Et que rien d’humain ne lui est étranger. Cette transversalité des langues est décisive: chaque énoncé de chaque langue est éminemment traduisible dans n’importe quelle autre langue naturelle, il suffit de trouver des équivalents. La phrase de Proust citée plus haut se transpose aisément au rapport entre les langues… Babel n’est pas le capharnaüm de l’incompréhensibilité, de l’incommunication ou de la schizophrénie des langues entre elles, elle est la Tour de l’éminemment traductible, l’infra-traduisible qui lie les langues entre elles (relisons Borges…).

Chaque langue est parfaite car elle a inventé sa propre logique et son propre cosmos, elle a formé son propre monde sensible, elle nomme comme il faut, toujours comme il faut ce qui lui convient(12) . Chaque langue indique toujours suffisamment comme il faut pour qu’on n’en fasse pas une objection, alors que c’est un argument en sa faveur. Chaque langue révèle toujours suffisamment comme il faut. Il ne sert à rien de demander quoi que ce soit d’autre. Le rêve d’une langue parfaite supérieure, finalement, c’est de la “misologie” (i.e., de la haine de la langue — haine des langues —, de la haine de la raison).

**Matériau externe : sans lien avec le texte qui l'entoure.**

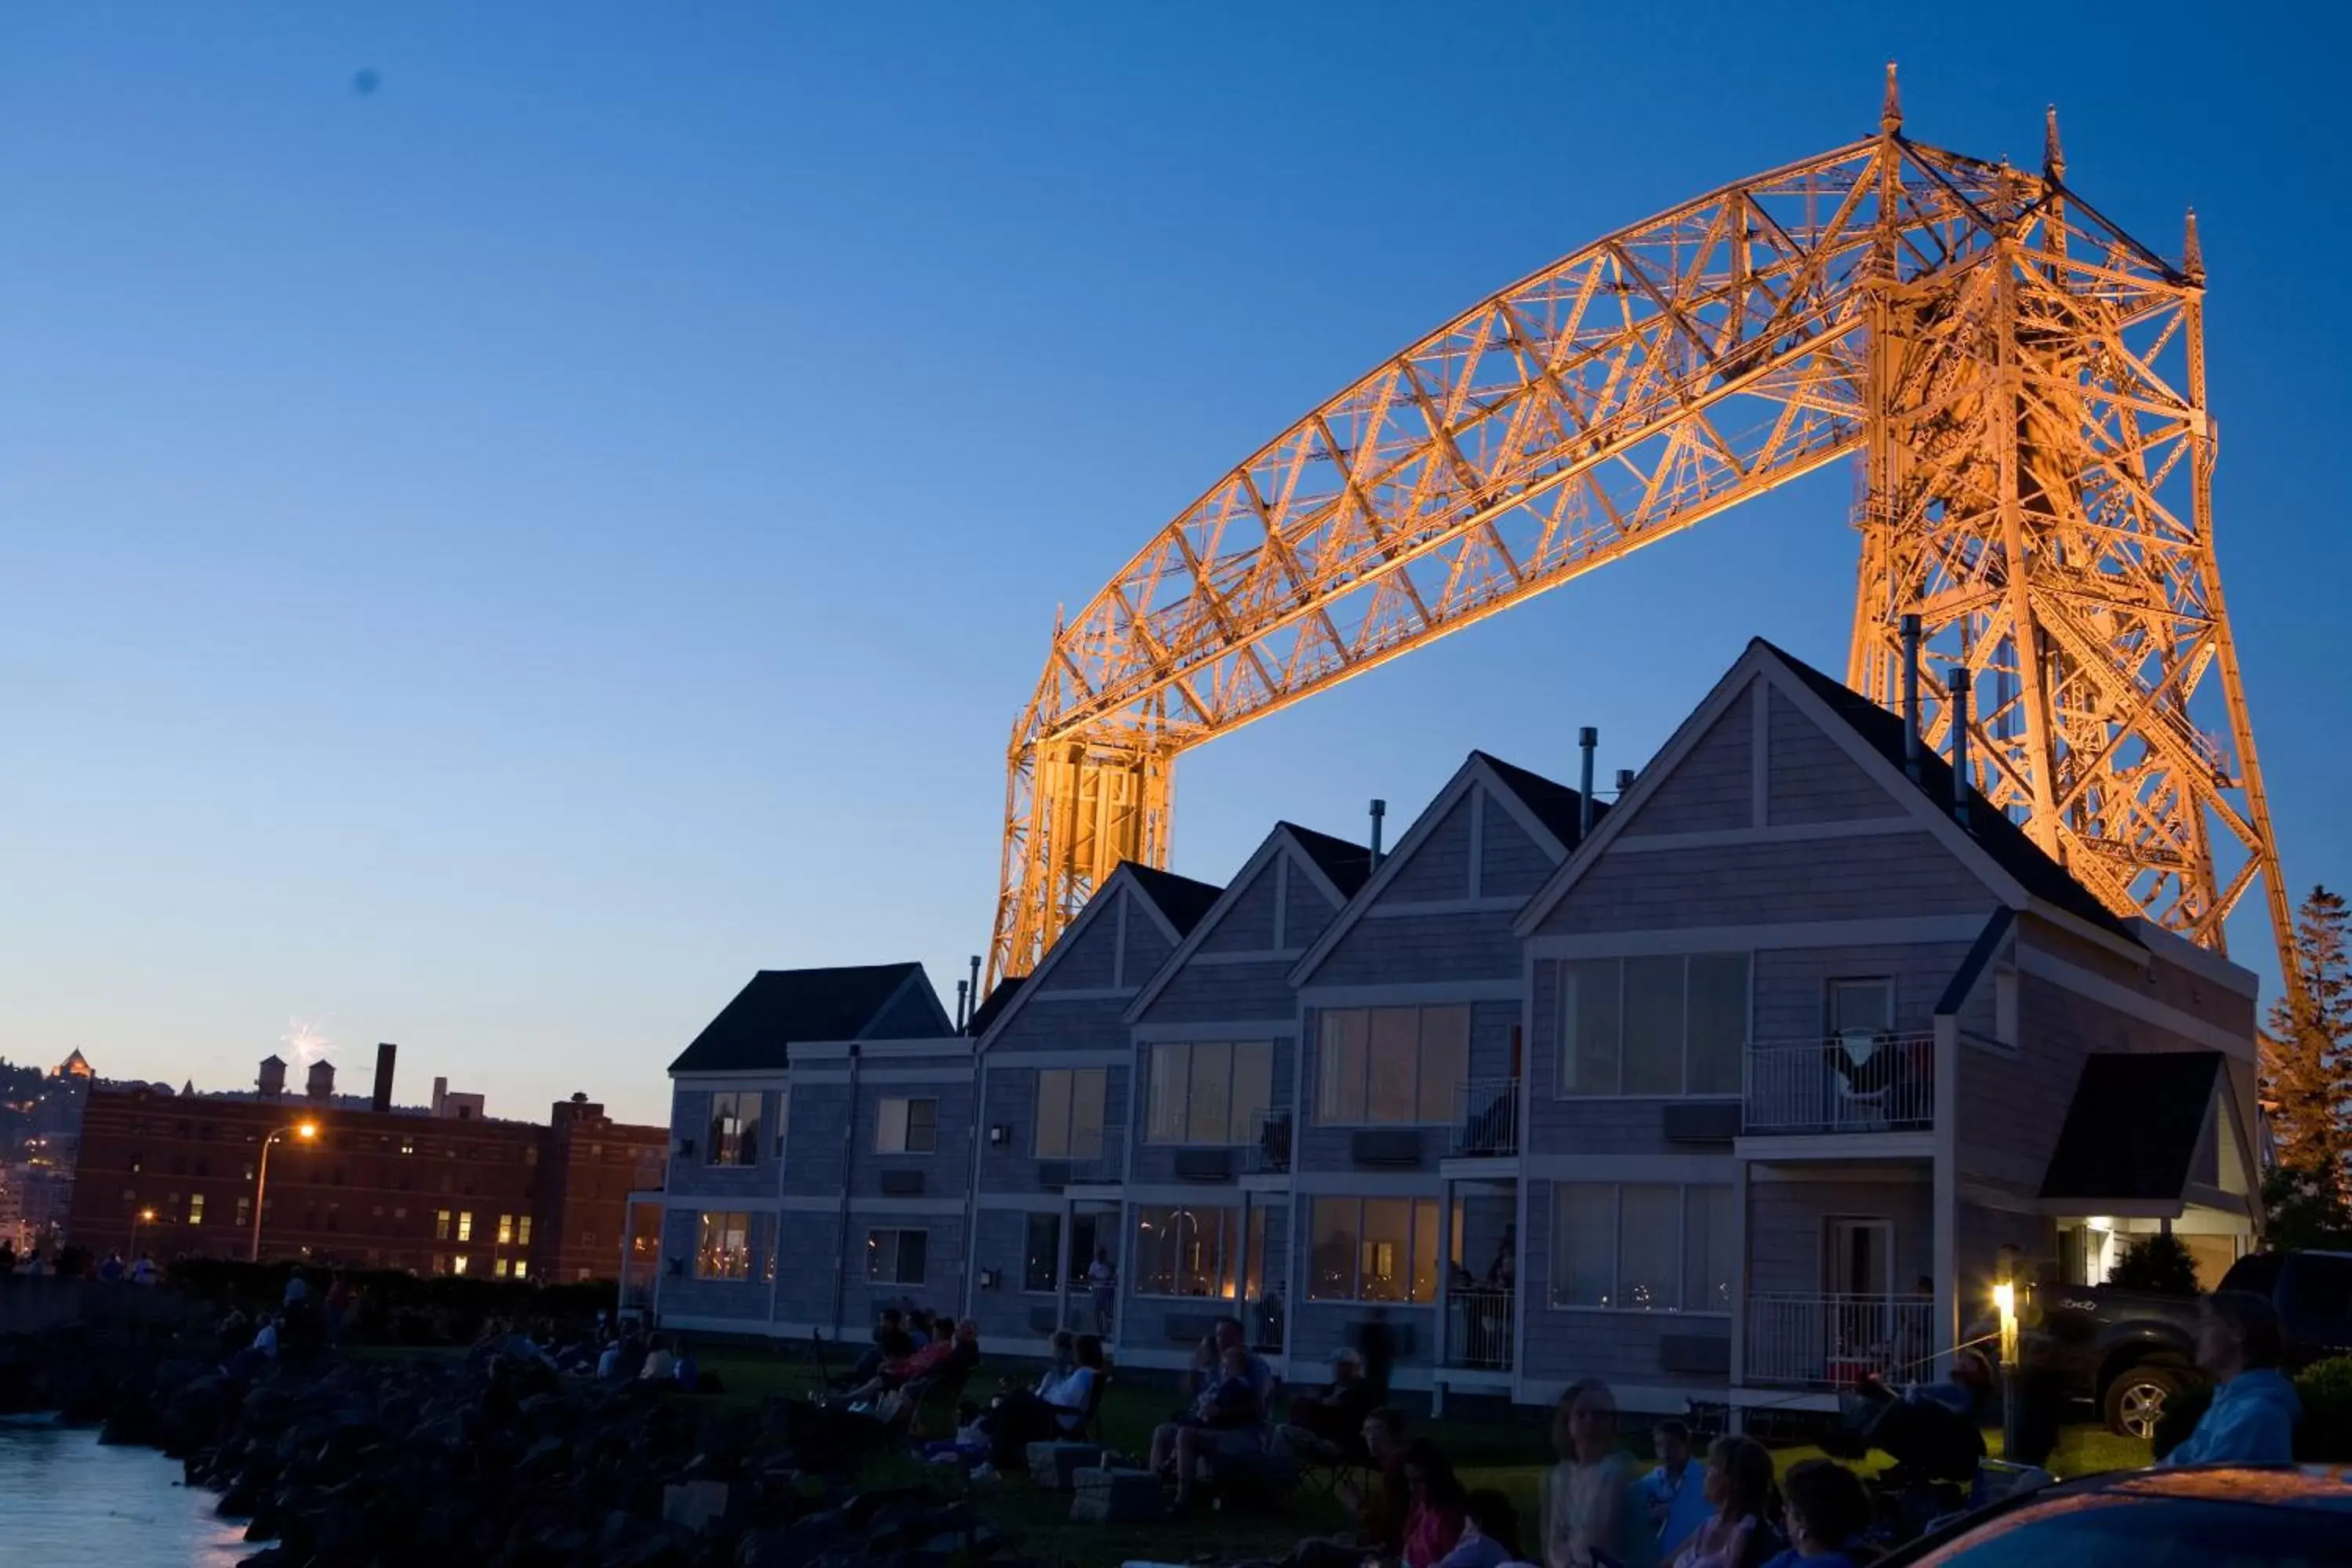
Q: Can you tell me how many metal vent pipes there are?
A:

Ainsi, les divers noms de la neige en inuit distinguent chacun des états différents de la neige, selon les besoins primordiaux (dans ces conditions extrêmes, se tromper de “neige”, de mots pour la neige, c’est mortel…). Chaque langue nomme toujours suffisamment comme il faut. L’indication, dit Hegel, vise le maintenant dans son universel. Il n’y a pas de mots inutiles, même les plus terribles: “shoah”, “extermination”, “éradication”, “nettoyage ethnique”, “football”, “fraise tagada” (chassez l’intrus et barrez la mention inutile…). En ce sens, l’imparfait, ce n’est jamais la langue, mais toujours le locuteur, l’homo loquax, l’être parlant ou déparlant / délirant parce qu’il ne sait pas parler, ou qu’il ignore ce que parler veut dire…).

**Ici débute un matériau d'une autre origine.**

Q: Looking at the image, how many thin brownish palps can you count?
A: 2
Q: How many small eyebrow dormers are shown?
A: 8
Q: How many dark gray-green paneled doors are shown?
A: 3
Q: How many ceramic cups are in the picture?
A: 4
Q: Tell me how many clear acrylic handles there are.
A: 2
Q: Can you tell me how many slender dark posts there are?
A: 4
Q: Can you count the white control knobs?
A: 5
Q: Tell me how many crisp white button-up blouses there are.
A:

Aussi peut-on dire que: nommer, c’est indiquer, montrer, faire voir, faire entendre. Le nom est un instrument d’optique et d’écoute (de compréhension). Le nom relève d’un art de voir (de voir et des ressemblances et des différences). Le nom est principe d’originalité: «Originalité. — Qu’est-ce que l’originalité? Voir quelque chose qui n’a pas encore de nom, qui ne peut pas encore être nommé, quoique cela se trouve devant tous les yeux. Tels sont les hommes habituellement que c’est seulement le nom des choses qui les leur rend visibles. — Les hommes originaux ont été généralement ceux qui donnaient des noms aux choses.» (Nietzsche, Gai savoir, § 261)

Eh bien, voilà ce qui sauve de nouveau nos langues, car ce crime parfait, c’est cela qui proprement s’appelle un baptême.